[Exercise]: Pull every line holding the word "many" out of the data and copy it.

[Provided records]:
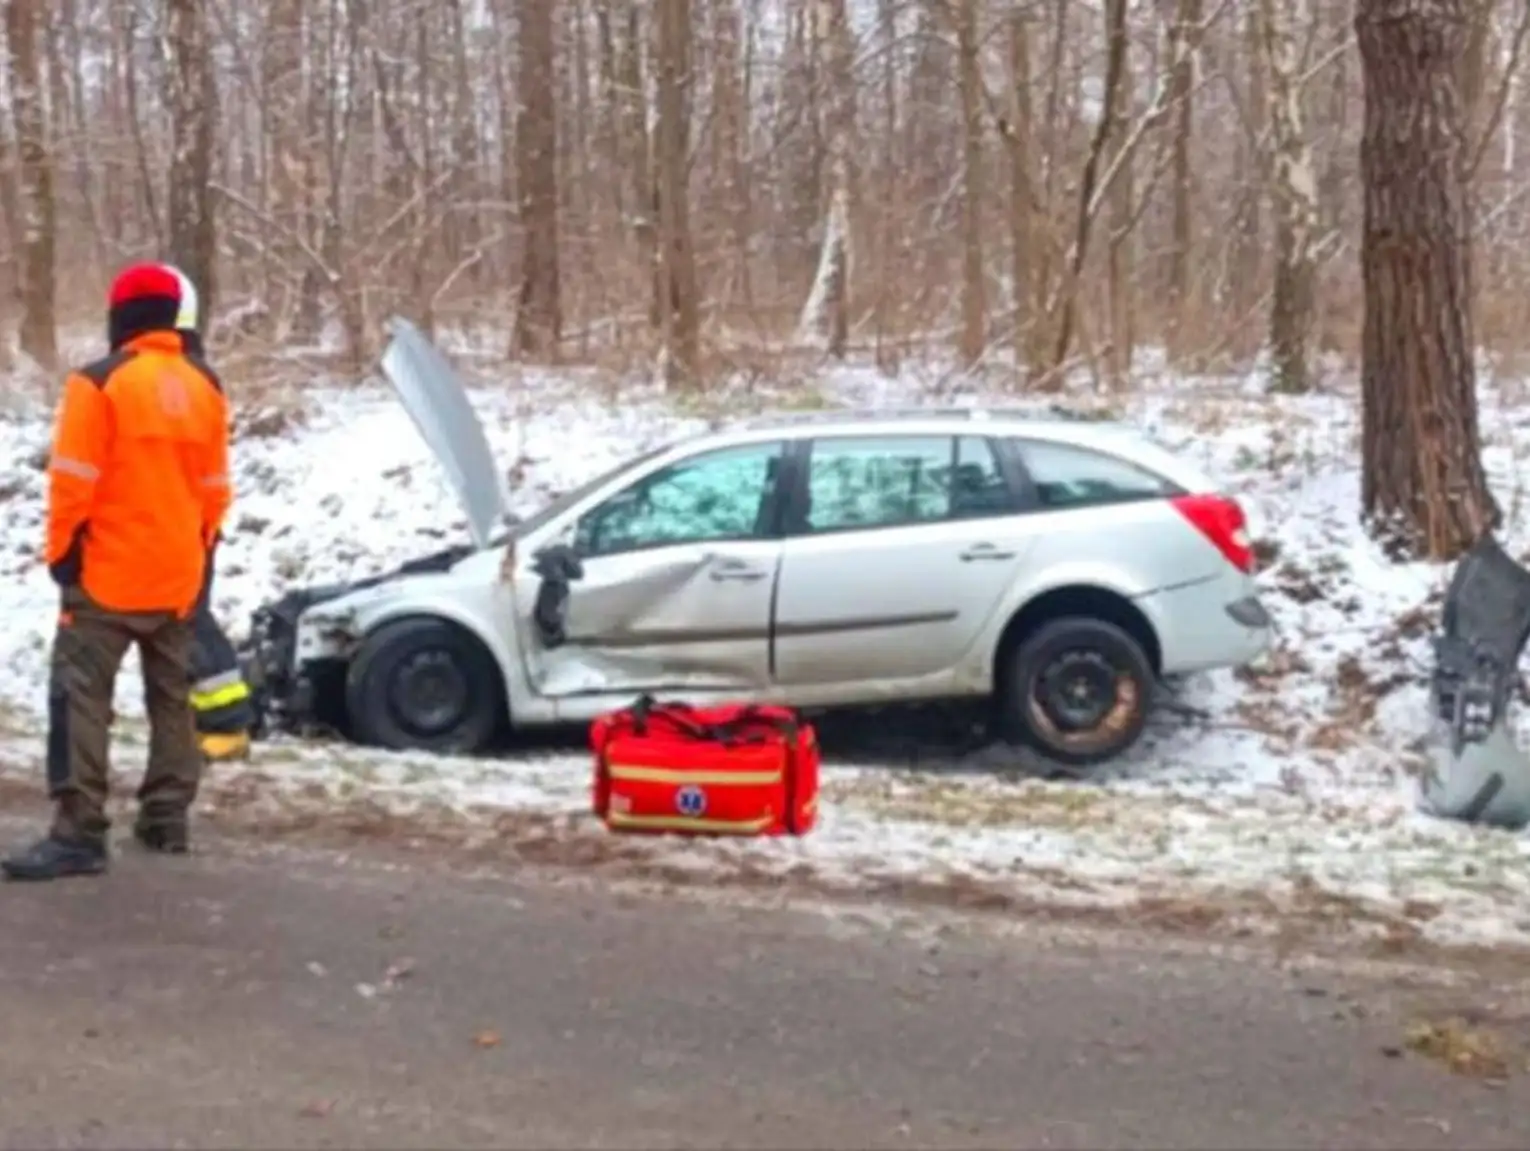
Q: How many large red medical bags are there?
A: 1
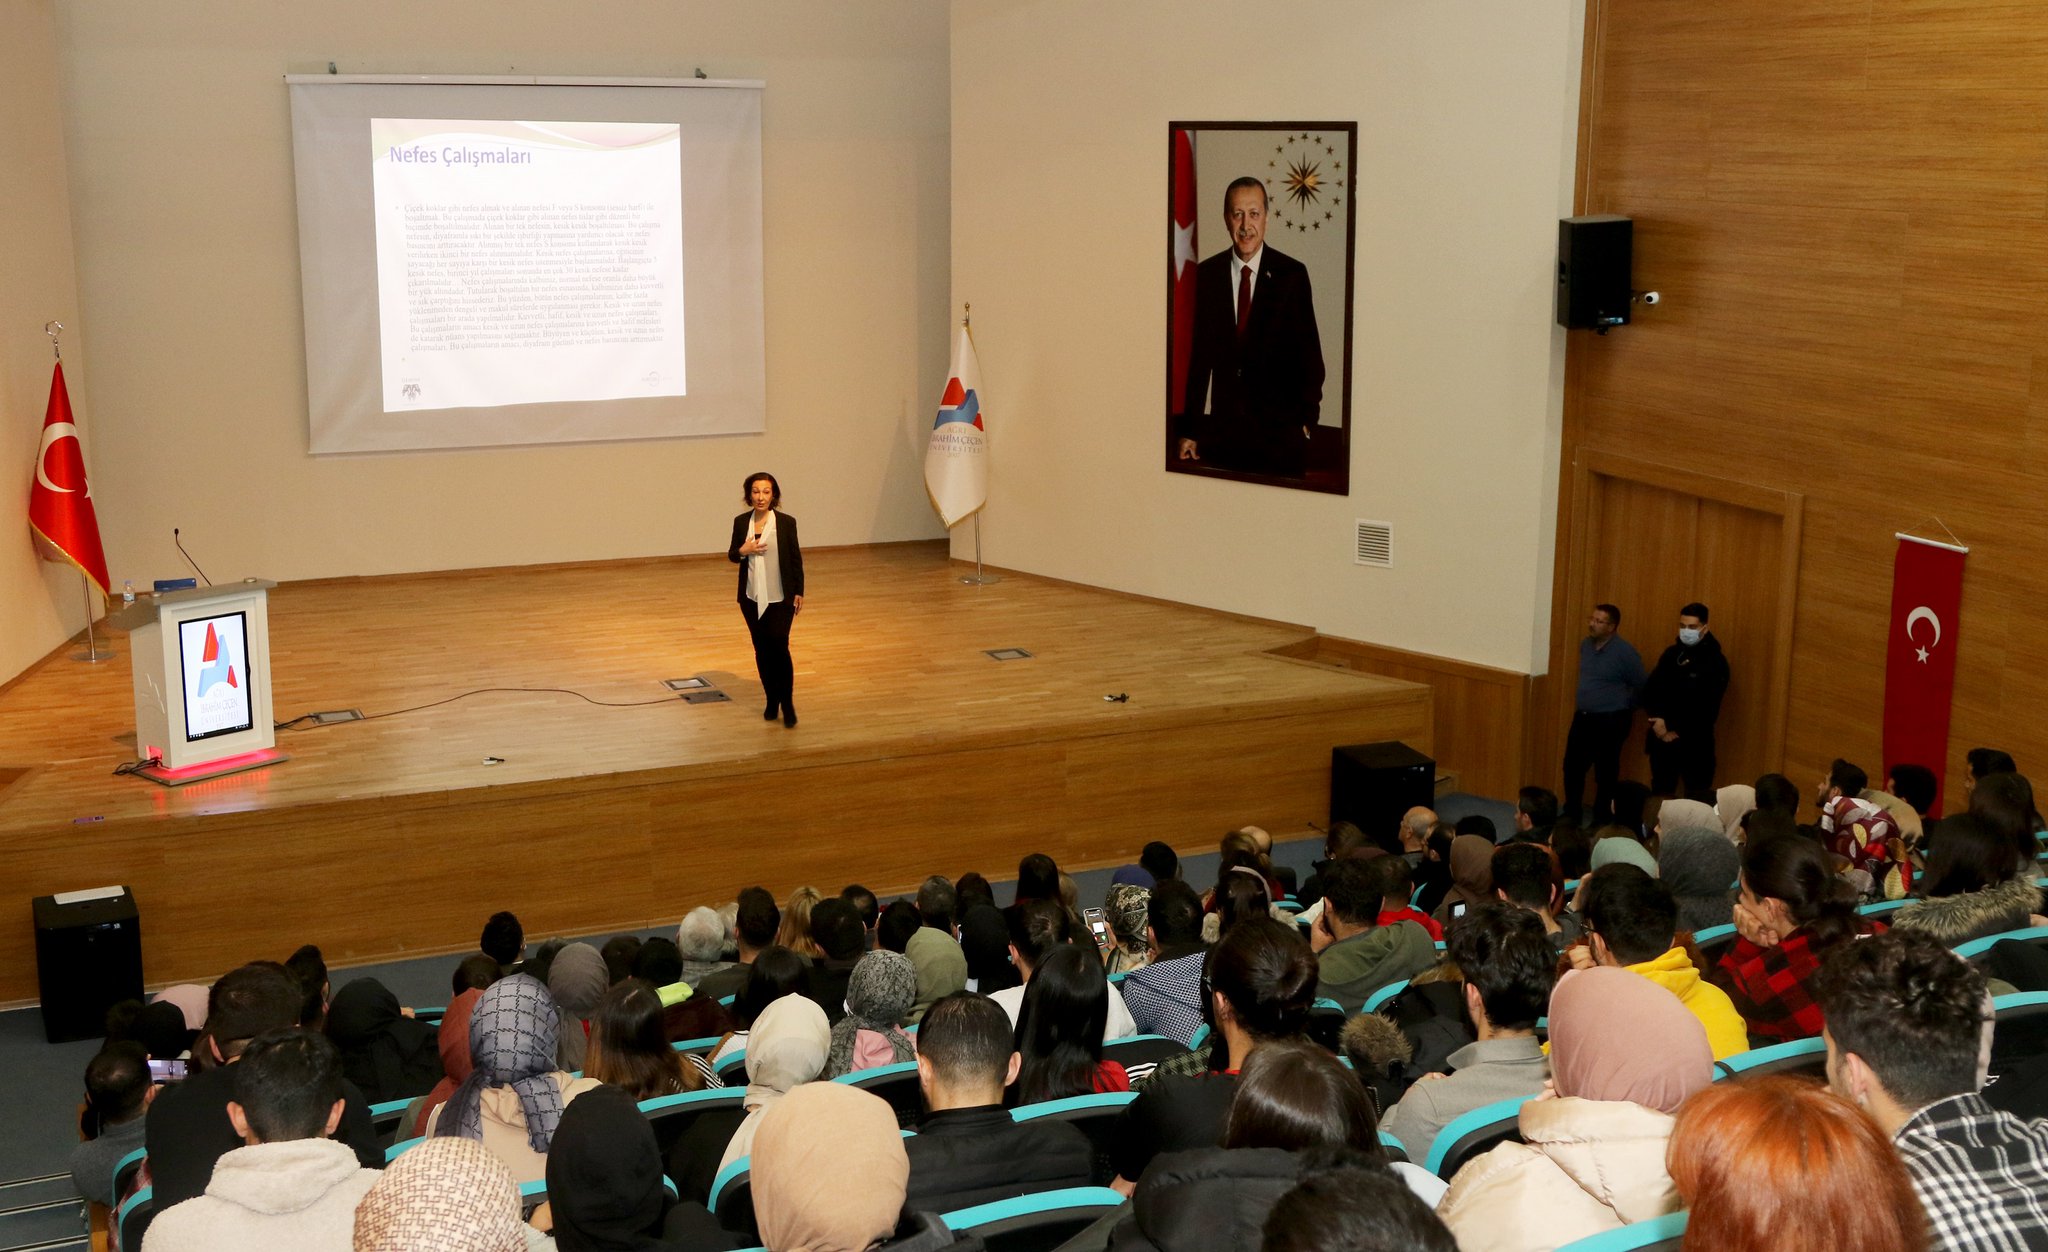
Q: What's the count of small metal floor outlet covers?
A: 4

==

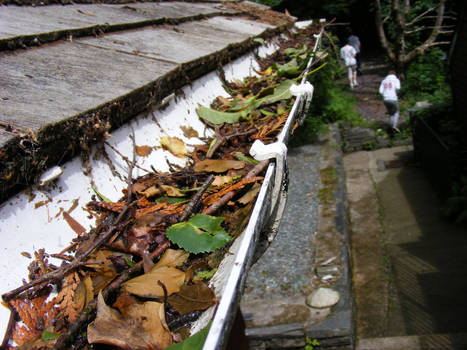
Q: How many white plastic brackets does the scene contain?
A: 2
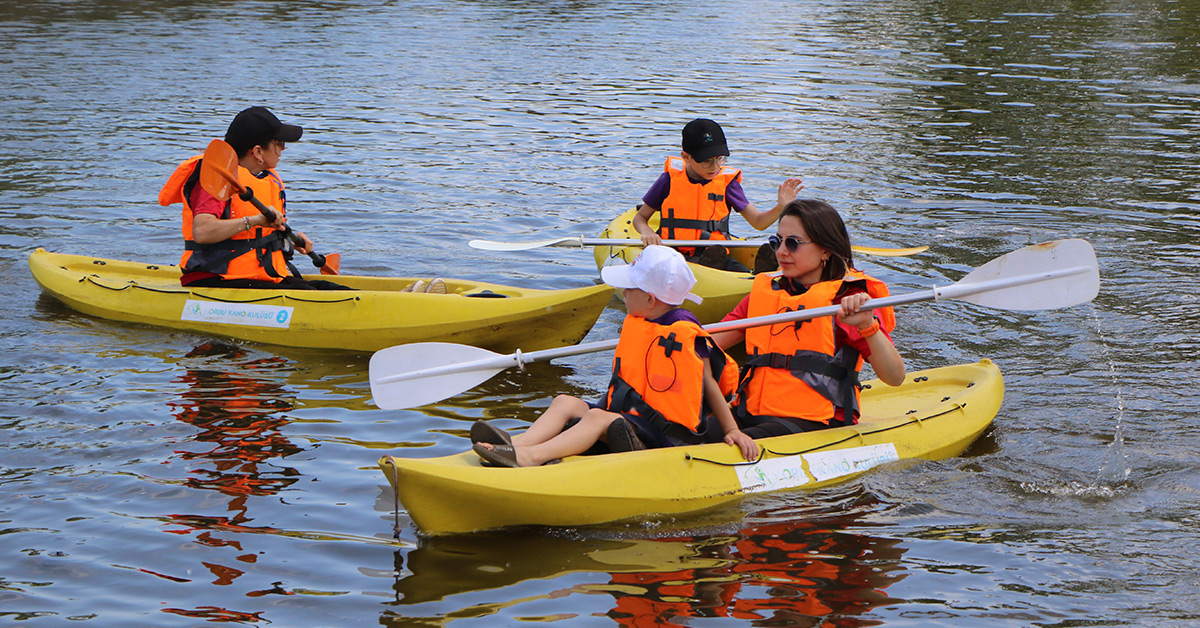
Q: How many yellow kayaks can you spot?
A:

[Answer for this exercise]:
Q: How many large red medical bags are there?
Q: How many white plastic brackets does the scene contain?
Q: How many yellow kayaks can you spot?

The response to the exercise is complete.